What plagues me most in this work is that the overcrowding of shelters and the mass extermination of perfectly healthy animals (cats, rabbits, reptiles, and so forth) is that this is one of the few societal problems with an easy solution: animal sterilization. I have taken on the role of Chair of Karma Rescue’s Education Program and thus visit schools and juvenile prisons regularly to talk to middle and high school students about their relationships to animals. Consistently, children and young adults, even those residing in the most impoverished corners of our society—the neglected neighborhoods of Los Angeles and Compton and in the underfunded incarceration facilities where young felons are warehoused—express their affection for animals via their longing to hug the dogs that I bring (usually my own two pit bulls) and via their professions of concern for the well-being of the animals I describe as suffering in the shelters. Children and young adults understand this singular responsibility of the human being—to care for those who are vulnerable—instantly and without doubt. They get it immediately and want to help. What happens to us, between childhood and adulthood, that hardens us to suffering and numbs us to caring about the creatures who have been bred to rely upon us? When does that transition occur?

My two dogs, Keiko & Arwen

My two dogs, Keiko & Arwen

People often challenge me to justify my involvement with this rescue organization: There are people who need help too – don’t they matter more? As a Buddhist, I have been taught to regard all sentient beings as valuable. I also carry in my heart and memory indelible images of animals suffering at the hands of the human beings on whom they rely for sustenance. Mahayana teachings inform us that as practitioners we cannot choose to turn away from suffering, and that meditation practice prepares us with skillful means for helping effectively.

It is easy to raise windhorse when I sit in front of a shrine, but can I still do so when I’m looking at an animal covered in scars from being used in a fighting ring? Can I still have faith in basic goodness when I talk to young felons who spent their entire childhoods being abused by those whom they trusted and loved most? As a Dorje Kasung, I have been trained to relate with aggression, but do I really believe that we can overcome it when I keep reminding myself, with this rescue work, how much there is just in Los Angeles alone?

The Sakyong recently gave a teaching at the Creating Enlightened Society event in San Francisco in which he explained that another way to understand “basic goodness” is as the notion that the “basis” of our being holds “potential” and “richness.” He also argued that this question of human nature—is it bad? is it good?—is the most pressing question of our time. Working with children and young adults is a good way to convince oneself of the truth of basic goodness, and working with animals has been a training ground for me to connect to my own richness.
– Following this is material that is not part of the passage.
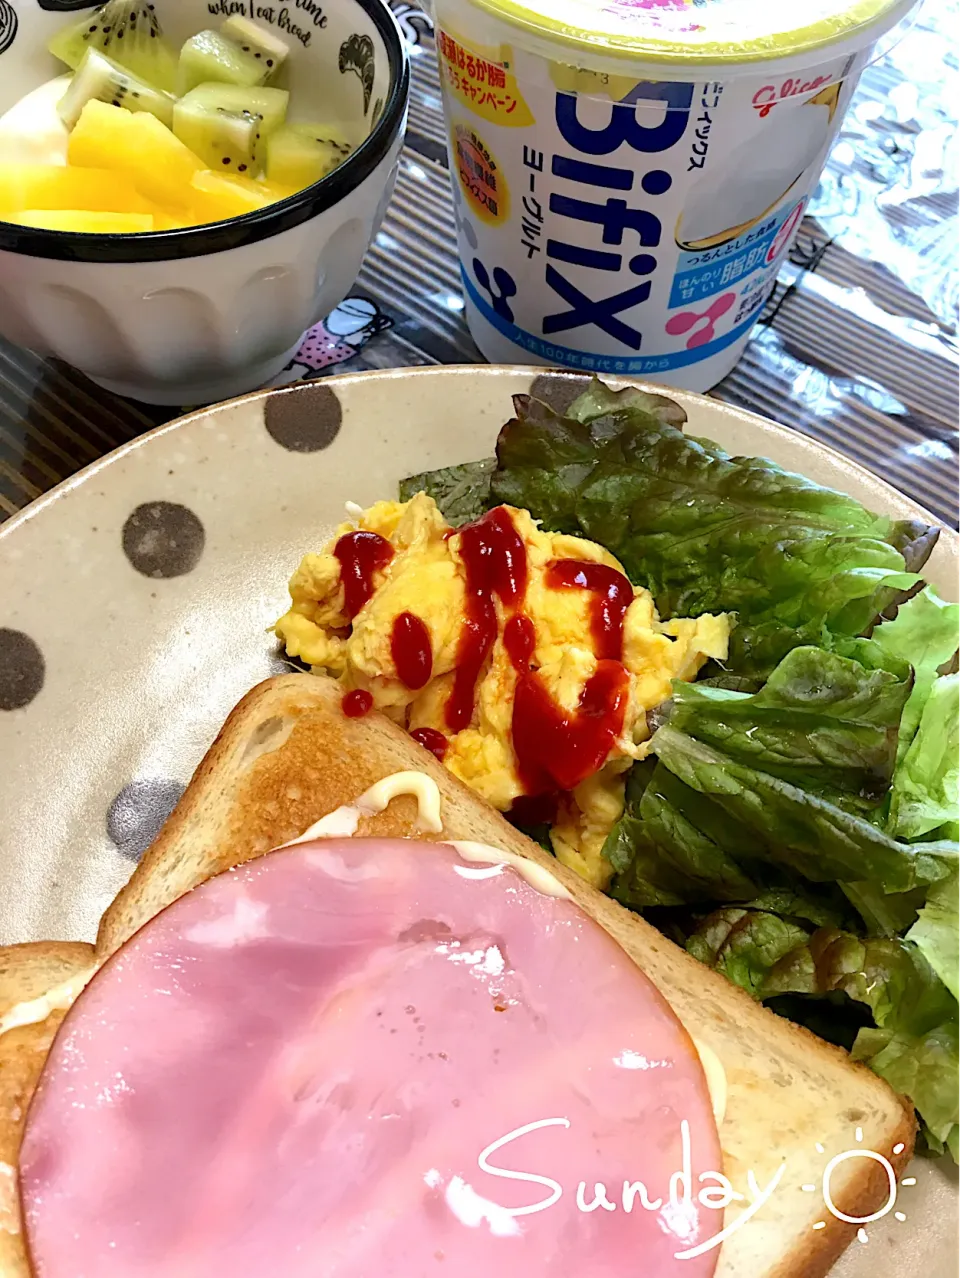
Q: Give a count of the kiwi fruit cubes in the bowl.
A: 5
MilsomAlex Milsom lives in Santa Monica with her two dogs and her turtle. She is getting her Ph.D. in English at UCLA where she studies Victorian literature and tourism. She helps host the Ziji Collective’s Young Meditator’s Group on Monday nights at the West Side Center and is a Kasung.
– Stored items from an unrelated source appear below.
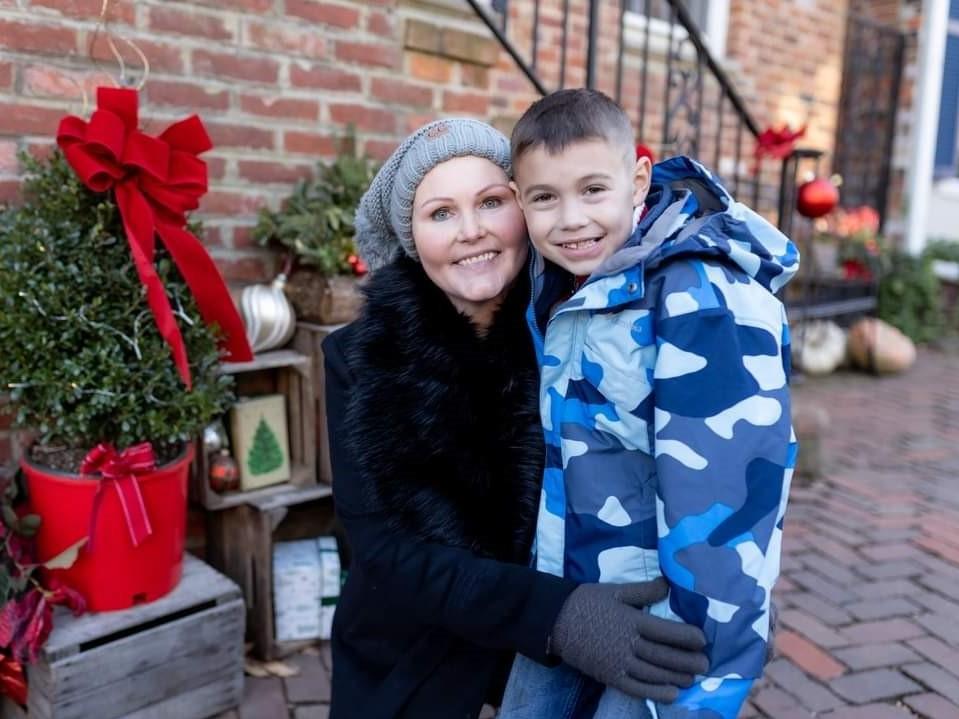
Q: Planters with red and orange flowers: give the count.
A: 1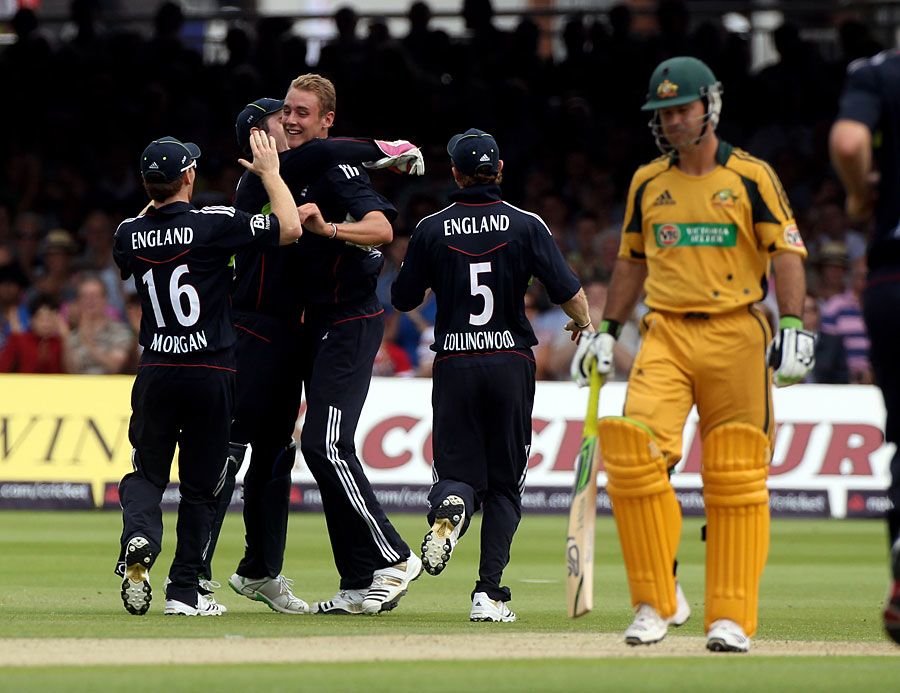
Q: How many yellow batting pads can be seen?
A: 2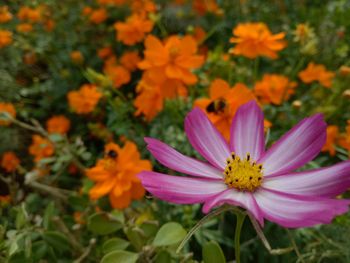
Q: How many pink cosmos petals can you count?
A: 8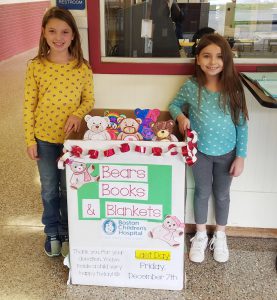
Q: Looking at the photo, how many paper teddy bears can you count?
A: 7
2 thoughts on “Animal Rescue-Charnal Ground Practice

  1. I commend you on your wonderful work. I currently have two pits, the latest one recently adopted from the North central animal shelter. My daughter volunteers with Angel City Pits, where she got her pit from. We love the “Dogman” free training classes on Sundays at the Coliseum.
    Thank you so much for all you do to save these wonderful dogs who are so maligned.

    • Renee –
      Yes I actually know Dogman myself and have taken my dogs to his classes a bunch of times – he’s a friend of mine through rescue work. I also know a lot of volunteers at ACP and they are great. Pits are the best – Keiko also comes from North Central!